Andrew, just to clarify - were you okay with Jürgen's response regarding
this re-introduction of continue_hypercall_on_cpu() here?

Jan

_______________________________________________
Xen-devel mailing list
Xen-devel@lists.xenproject.org
https://lists.xenproject.org/mailman/listinfo/xen-devel
Re: [Xen-devel] [PATCH v2] xen: make sure stop_machine_run() is always called in a tasklet
Posted by Jürgen Groß 4 years, 1 month ago
On 28.02.20 09:27, Jan Beulich wrote:
> On 28.02.2020 08:19, Juergen Gross wrote:
>> With core scheduling active it is mandatory for stop_machine_run() to
>> be called in idle context only (so either during boot or in a tasklet),
>> as otherwise a scheduling deadlock would occur: stop_machine_run()
>> does a cpu rendezvous by activating a tasklet on all other cpus. In
>> case stop_machine_run() was not called in an idle vcpu it would block
>> scheduling the idle vcpu on its siblings with core scheduling being
>> active, resulting in a hang.
>>
>> Put a BUG_ON() into stop_machine_run() to test for being called in an
>> idle vcpu only and adapt the missing call site (ucode loading) to use a
>> tasklet for calling stop_machine_run().
>>
>> Signed-off-by: Juergen Gross <jgross@suse.com>
>> ---
>> V2:
>> - rephrase commit message (Julien Grall)
>> ---
>>   xen/arch/x86/microcode.c  | 54 +++++++++++++++++++++++++++++------------------
>>   xen/common/stop_machine.c |  1 +
>>   2 files changed, 35 insertions(+), 20 deletions(-)
> 
> There's no mention anywhere of a connection to your RCU series,
> nor to rcu_barrier(). Yet the change puts a new restriction also
> on its use, and iirc this was mentioned in prior discussion. Did
> I miss anything?

Basically this patch makes the restriction explicit. Without the patch
stop_machine_run() being called outside of a tasklet would just hang
with core scheduling being active. Now it will catch those violations
early even with core scheduling inactive.
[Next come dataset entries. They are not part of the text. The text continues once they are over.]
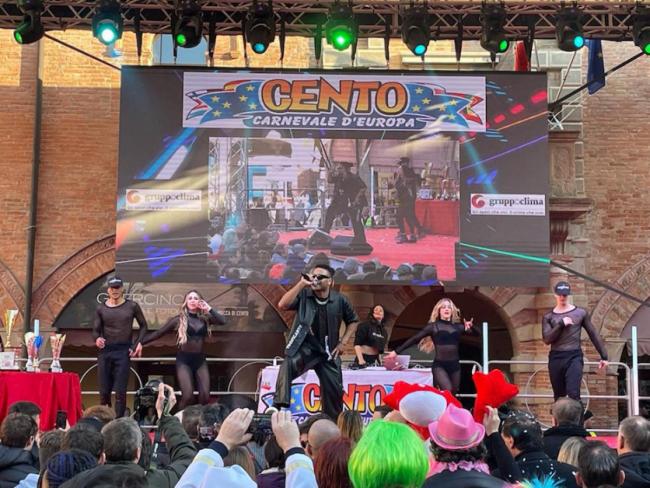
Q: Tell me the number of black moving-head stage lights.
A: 9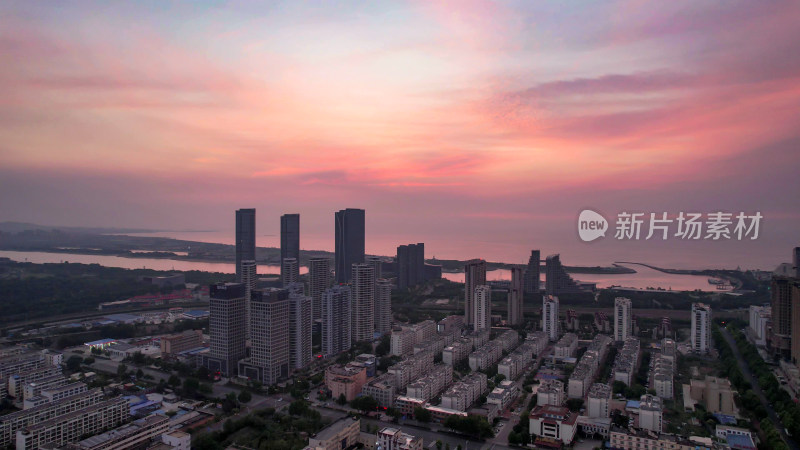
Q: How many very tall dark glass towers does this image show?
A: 3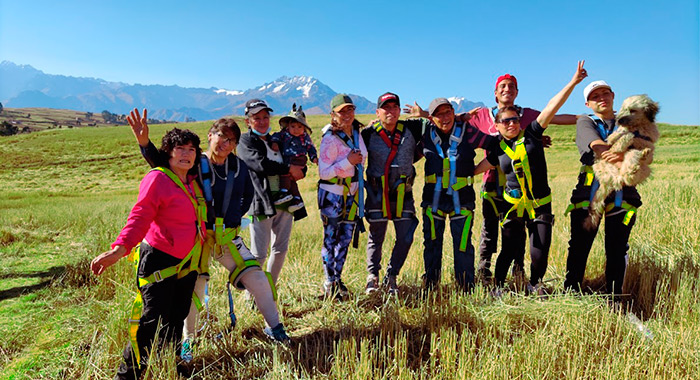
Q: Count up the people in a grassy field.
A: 10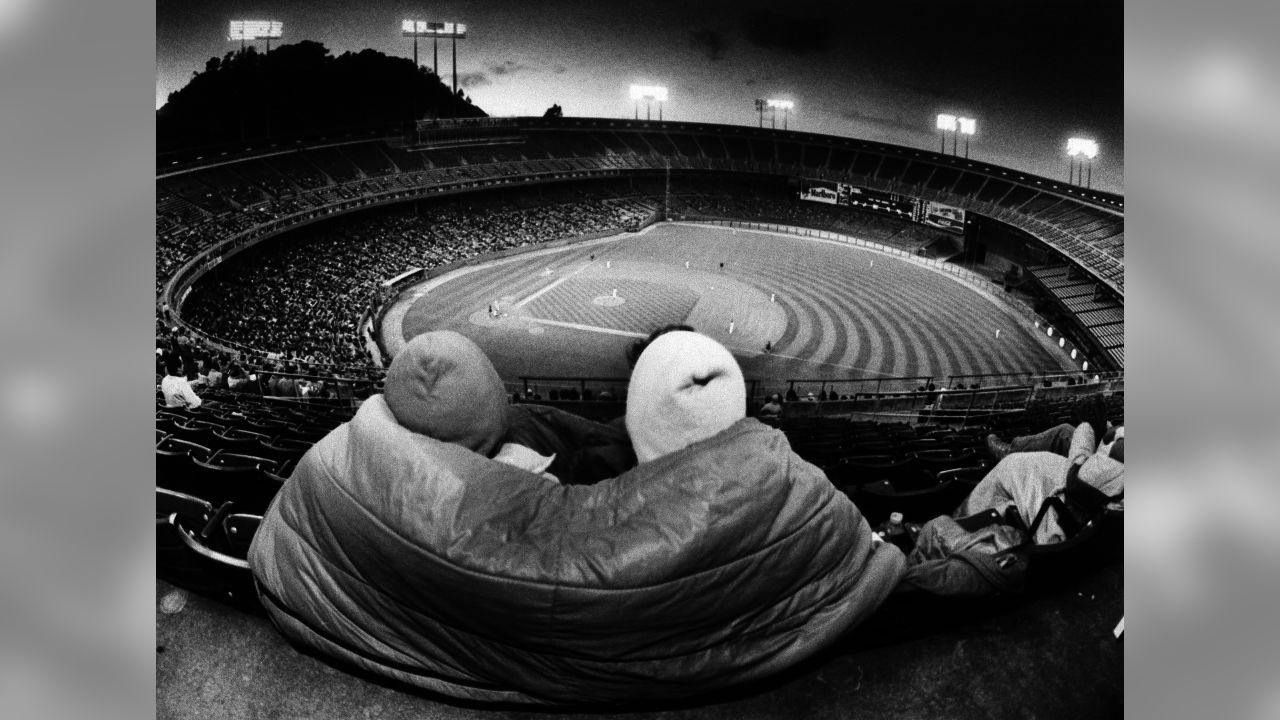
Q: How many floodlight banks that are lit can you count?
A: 6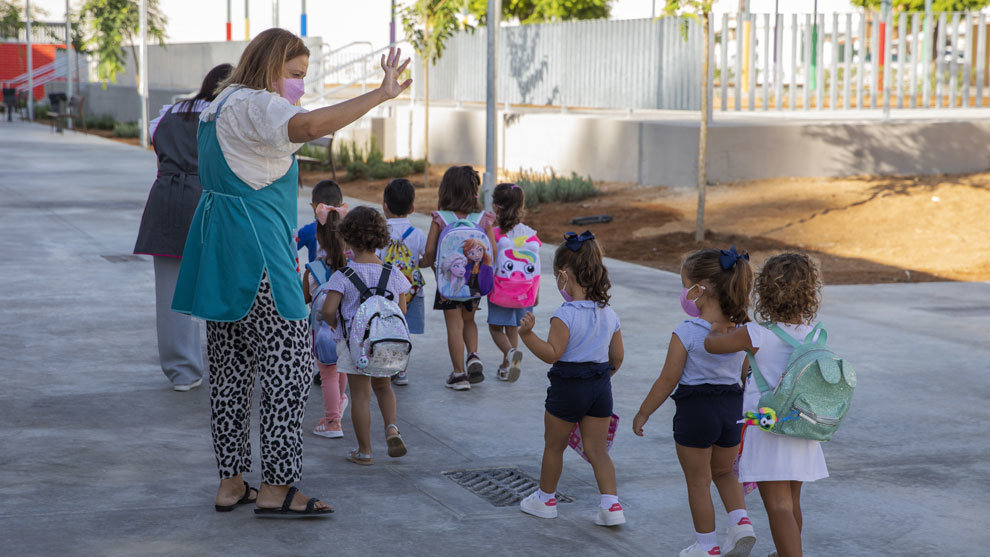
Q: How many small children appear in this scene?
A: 9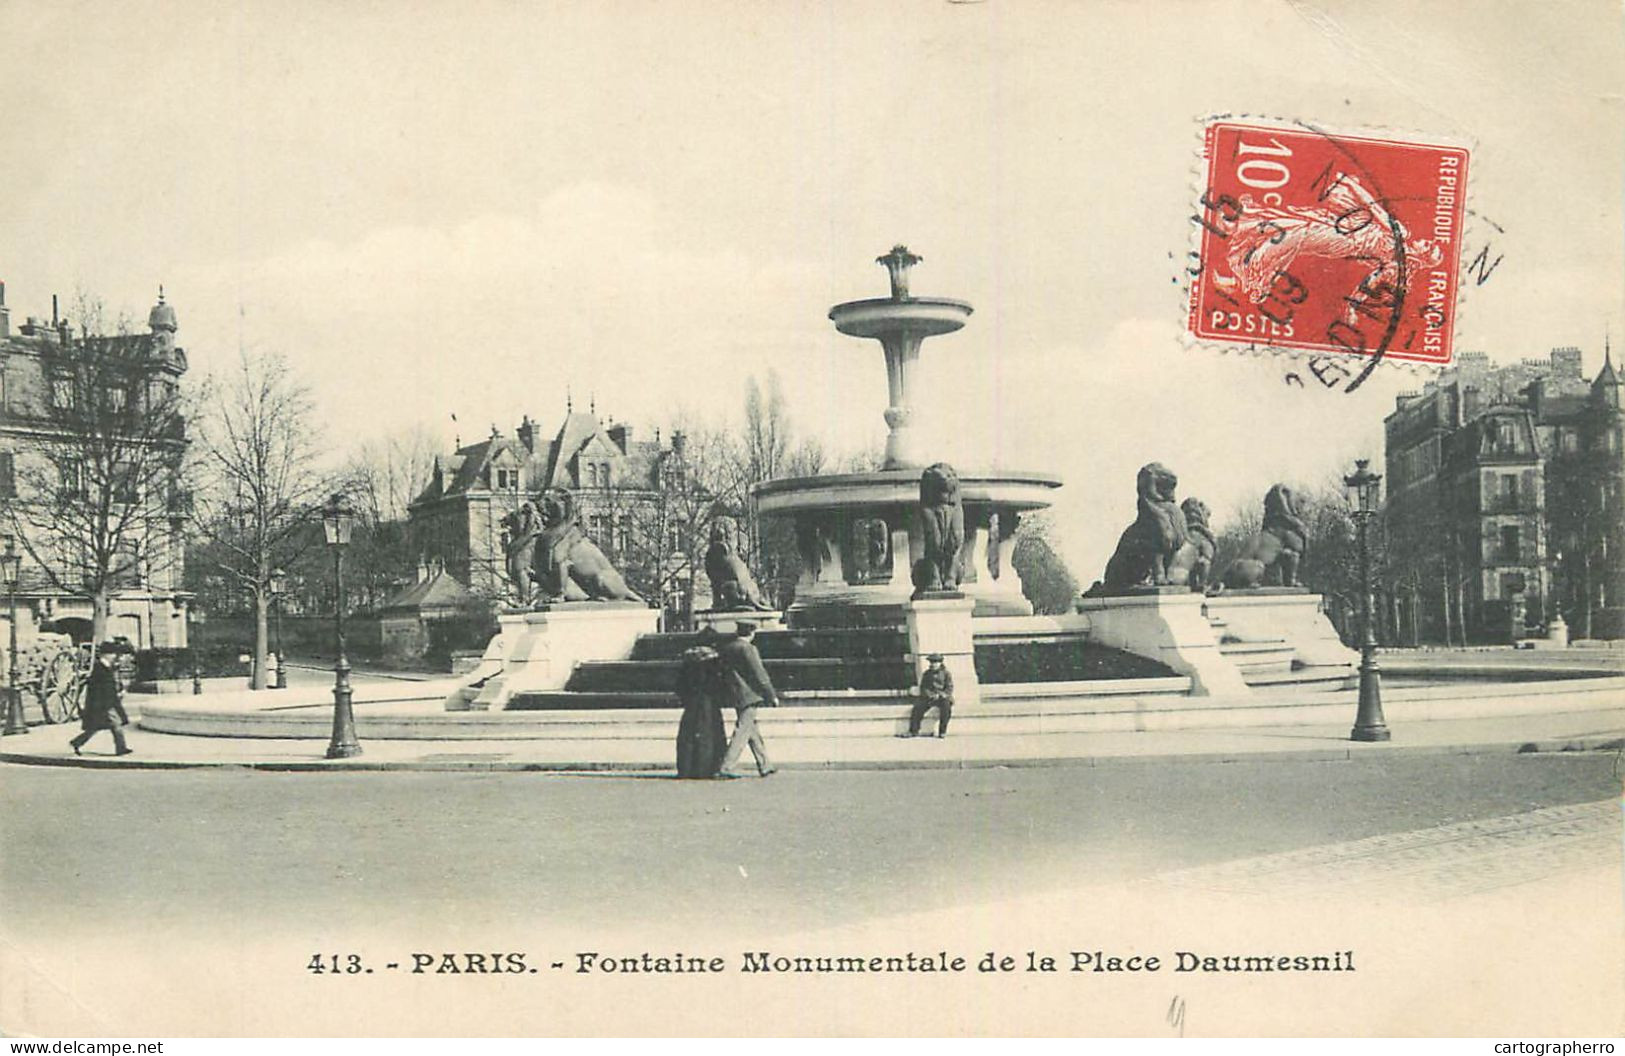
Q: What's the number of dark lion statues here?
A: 7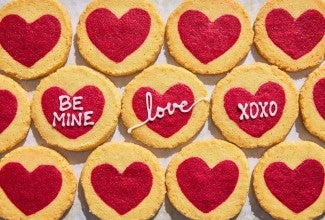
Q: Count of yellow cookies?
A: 13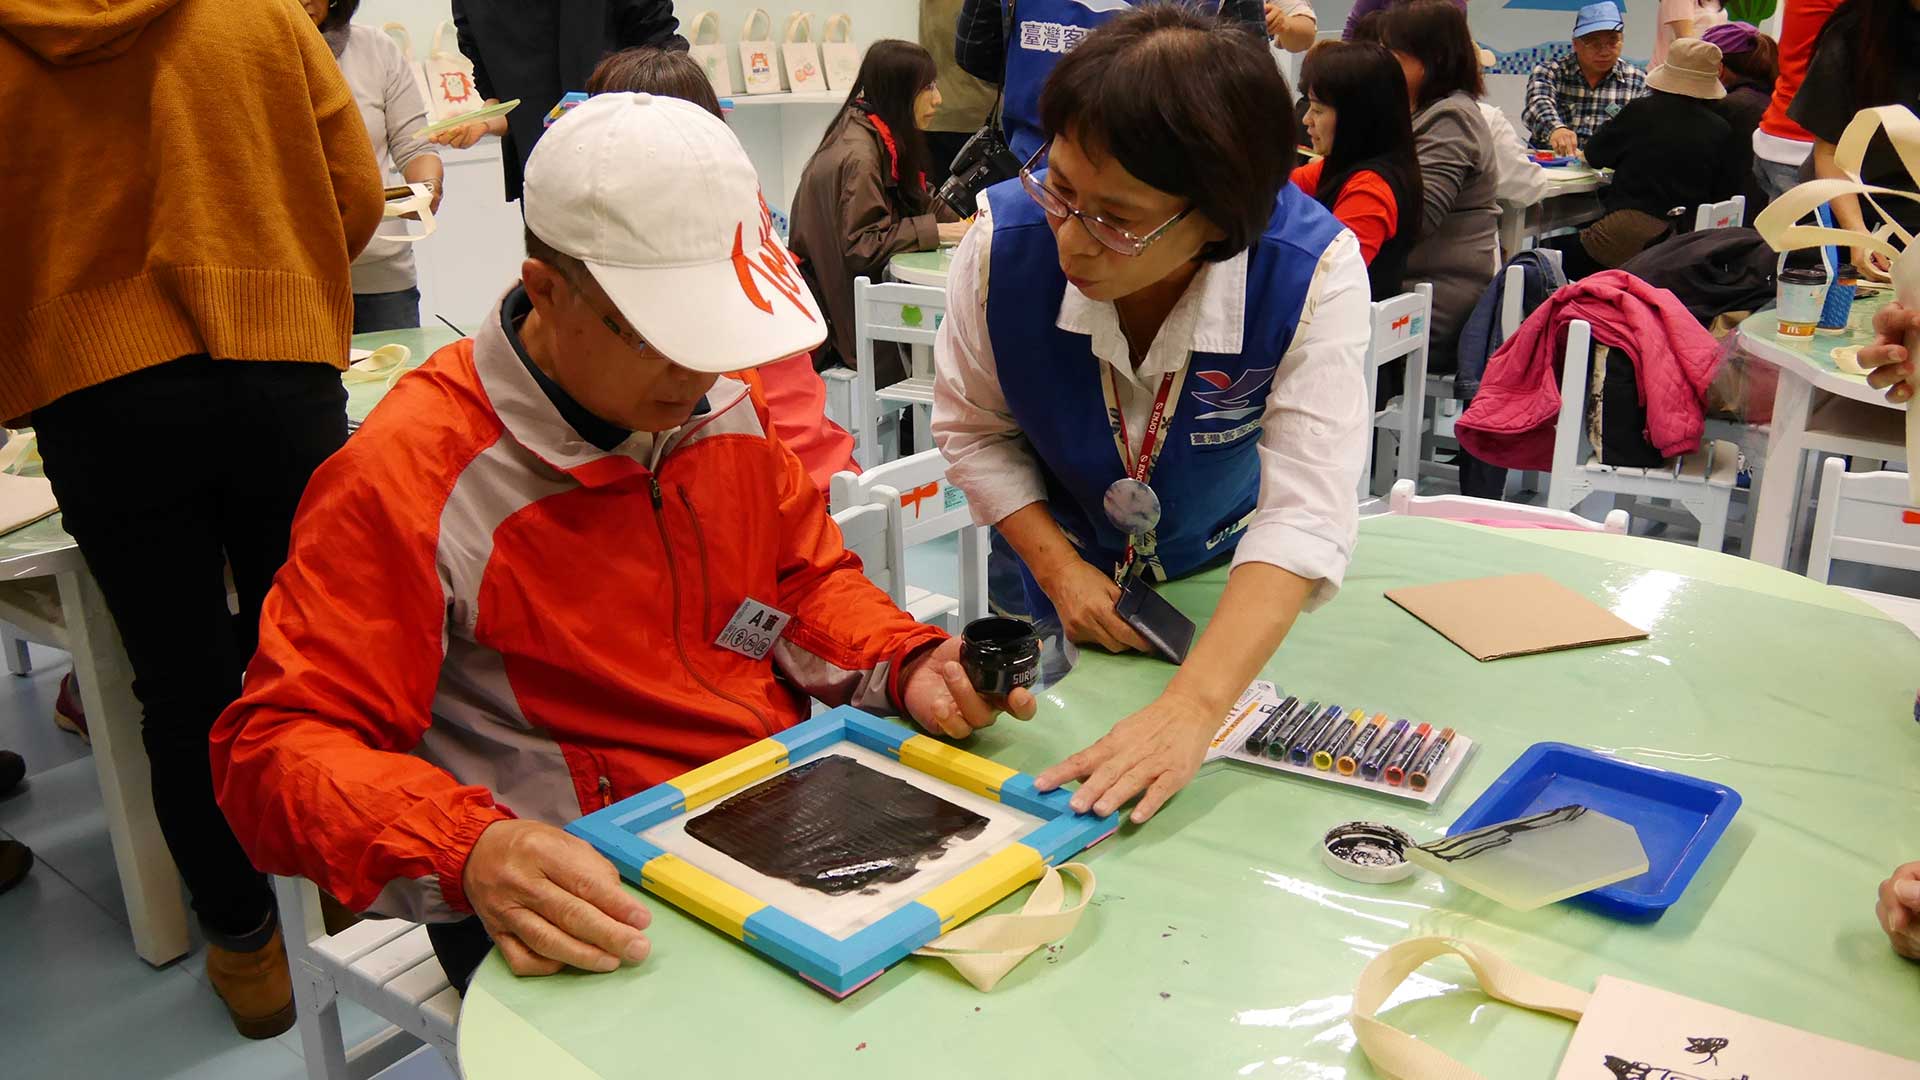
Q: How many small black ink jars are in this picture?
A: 1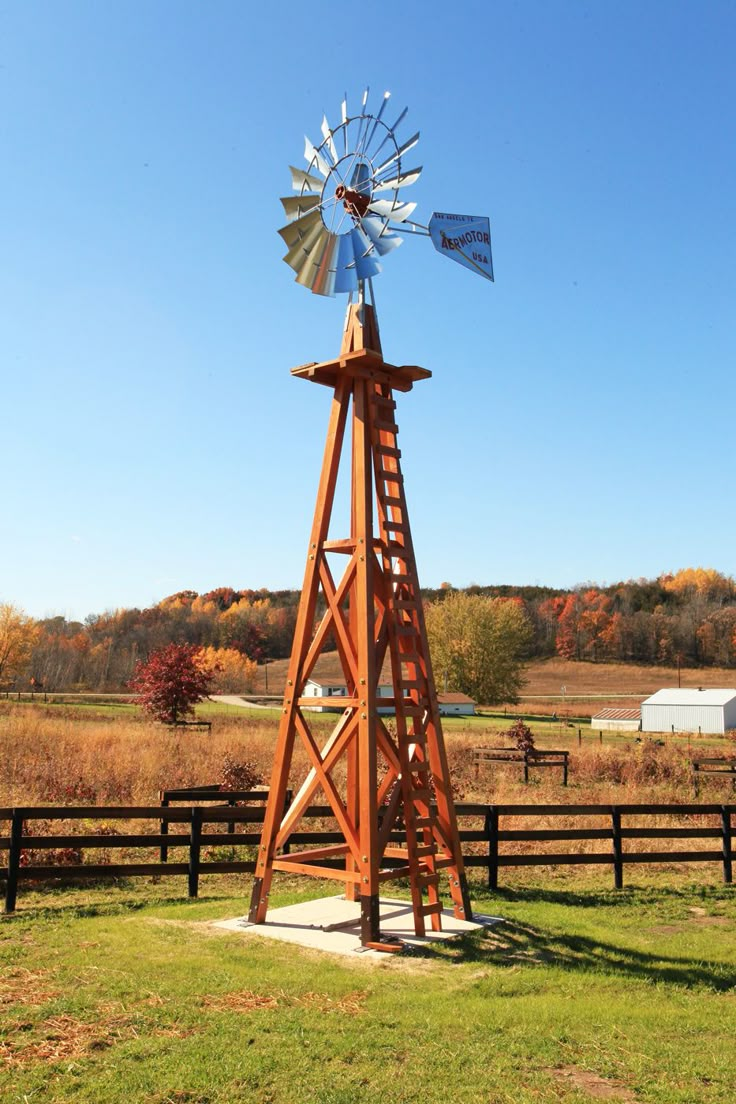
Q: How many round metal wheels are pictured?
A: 1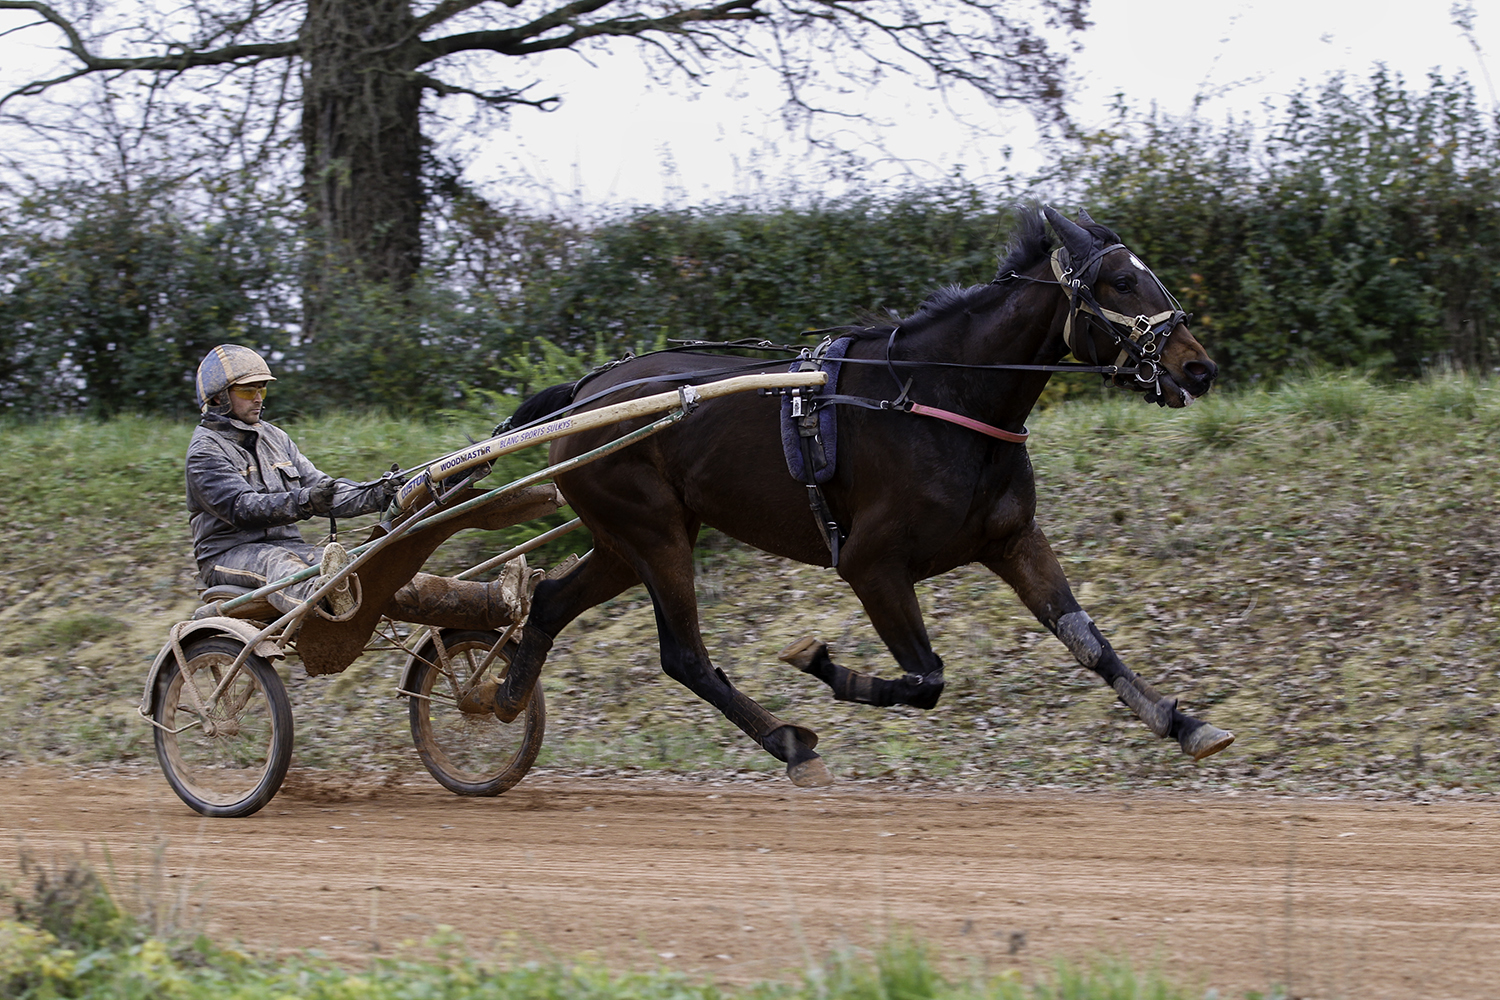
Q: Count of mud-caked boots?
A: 2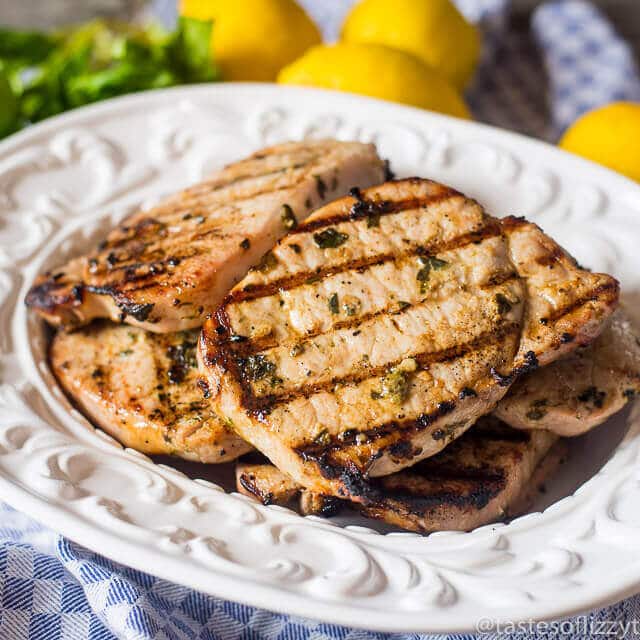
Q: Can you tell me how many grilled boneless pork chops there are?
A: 5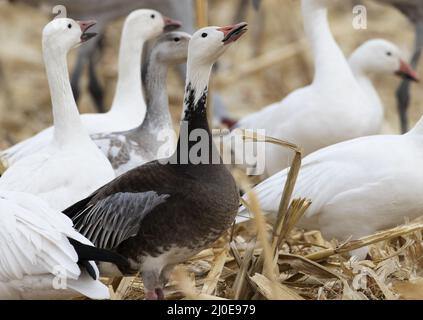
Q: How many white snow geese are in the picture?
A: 6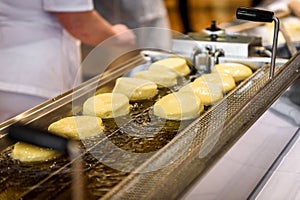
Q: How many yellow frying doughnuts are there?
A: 10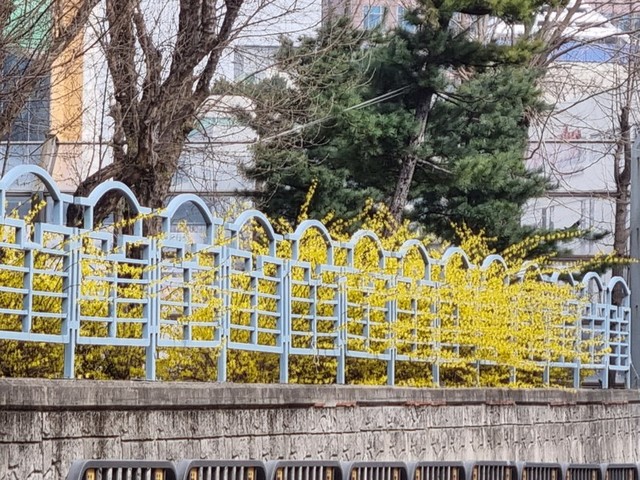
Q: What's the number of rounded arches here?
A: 13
Note that currently there are no violations of this restriction anywhere
in the hypervisor other than the one addressed by this patch.


Juergen

_______________________________________________
Xen-devel mailing list
Xen-devel@lists.xenproject.org
https://lists.xenproject.org/mailman/listinfo/xen-devel
Re: [Xen-devel] [PATCH v2] xen: make sure stop_machine_run() is always called in a tasklet
Posted by Jan Beulich 4 years, 1 month ago
On 28.02.2020 09:58, Jürgen Groß wrote:
> On 28.02.20 09:27, Jan Beulich wrote:
>> On 28.02.2020 08:19, Juergen Gross wrote:
>>> With core scheduling active it is mandatory for stop_machine_run() to
>>> be called in idle context only (so either during boot or in a tasklet),
>>> as otherwise a scheduling deadlock would occur: stop_machine_run()
>>> does a cpu rendezvous by activating a tasklet on all other cpus. In
>>> case stop_machine_run() was not called in an idle vcpu it would block
>>> scheduling the idle vcpu on its siblings with core scheduling being
>>> active, resulting in a hang.
>>>
>>> Put a BUG_ON() into stop_machine_run() to test for being called in an
>>> idle vcpu only and adapt the missing call site (ucode loading) to use a
>>> tasklet for calling stop_machine_run().
>>>
>>> Signed-off-by: Juergen Gross <jgross@suse.com>
>>> ---
>>> V2:
>>> - rephrase commit message (Julien Grall)
>>> ---
>>>   xen/arch/x86/microcode.c  | 54 +++++++++++++++++++++++++++++------------------
>>>   xen/common/stop_machine.c |  1 +
>>>   2 files changed, 35 insertions(+), 20 deletions(-)
>>
>> There's no mention anywhere of a connection to your RCU series,
>> nor to rcu_barrier(). Yet the change puts a new restriction also
>> on its use, and iirc this was mentioned in prior discussion. Did
>> I miss anything?
> 
> Basically this patch makes the restriction explicit. Without the patch
> stop_machine_run() being called outside of a tasklet would just hang
> with core scheduling being active. Now it will catch those violations
> early even with core scheduling inactive.
> 
> Note that currently there are no violations of this restriction anywhere
> in the hypervisor other than the one addressed by this patch.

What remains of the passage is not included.